Las reacciones contra dicha medida no se hicieron esperar. El ex presidente Barack Obama no sólo advirtió que los valores de los EE.UU. estaban en peligro, sino que expresó su apoyo a las protestas que se han realizado en distintas ciudades del país contra las medidas migratorias. No menos categórica fue la canciller alemana, Angela Merkel, quien afirmó que la lucha contra el terrorismo no podía de ninguna manera utilizarse como pretexto para extender la sospecha generalizada contra grupos humanos por razones de etnia, religión u origen geográfico.

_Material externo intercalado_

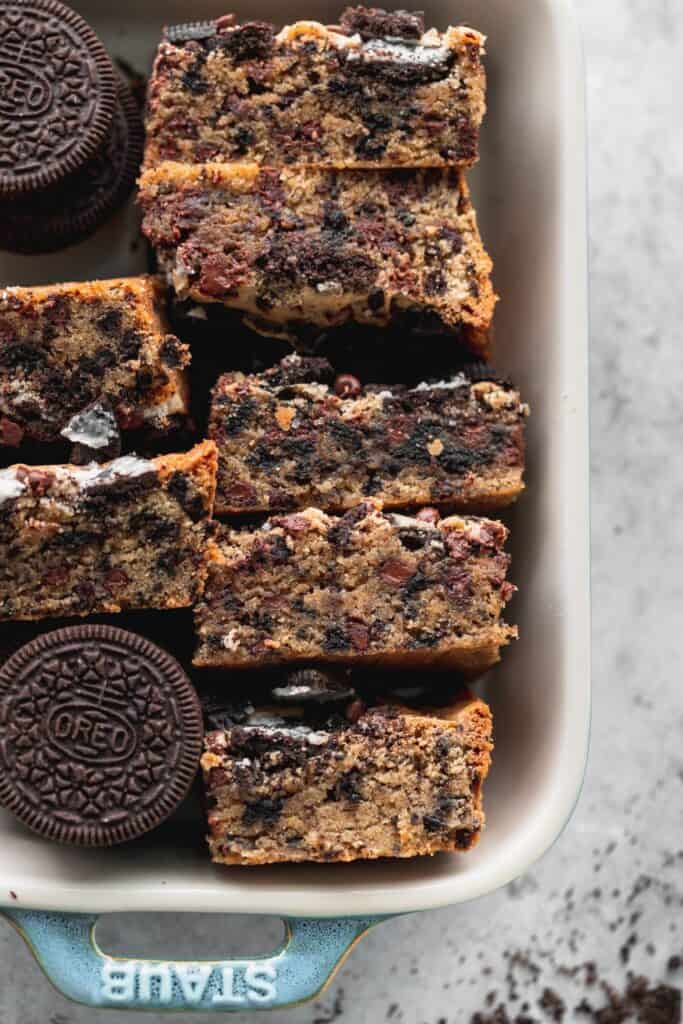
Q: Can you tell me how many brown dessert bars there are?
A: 7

Desde el Poder Judicial se le ha puesto freno a esa medida de Trump, calificada de inconstitucional, arbitraria y discriminatoria. En primer lugar, un juez federal del estado de Washington suspendió temporalmente la orden presidencial. Esa resolución fue apelada por el Departamento de Justicia de los EE.UU. buscando reimplantarla, pero una corte de apelaciones negó la solicitud del gobierno por lo que la prohibición de ingreso de los ciudadanos de siete países con mayoría musulmana sigue suspendida, hasta tanto se pronuncien de manera definitiva instancias judiciales superiores.
Por otra parte, Trump ha manifestado su intención de rever los tratados de libre comercio firmados con otros países e imponer altos aranceles a las empresas norteamericanas radicadas en el exterior, entre otras cuestiones. No menos importantes han sido sus oscilantes declaraciones sobre la eficacia de la Organización del Tratado del Atlántico Norte (OTAN) así como sobre la utilidad de la Organización de las Naciones Unidas (ONU).
Cabe mencionar que Trump no ha dicho ni ha hecho nada distinto a lo anunciado en la campaña presidencial, discurso por el cual lo eligieron sus conciudadanos. Sin embargo, más de la mitad de los norteamericanos que no lo votaron y posiblemente muchos otros que sí lo hicieron, se han manifestado en diferentes ciudades de los Estados Unidos y en varios de sus aeropuertos en contra de aquellas medidas que consideran discriminatorias y violatorias de los derechos humanos.
Es de esperar que la independencia de los poderes, las instituciones y la ciudadanía comprometida fuertemente con los principios de libertad se constituyan, una vez más, en los frenos y contrapesos que desde siempre han prevalecido en la democracia norteamericana.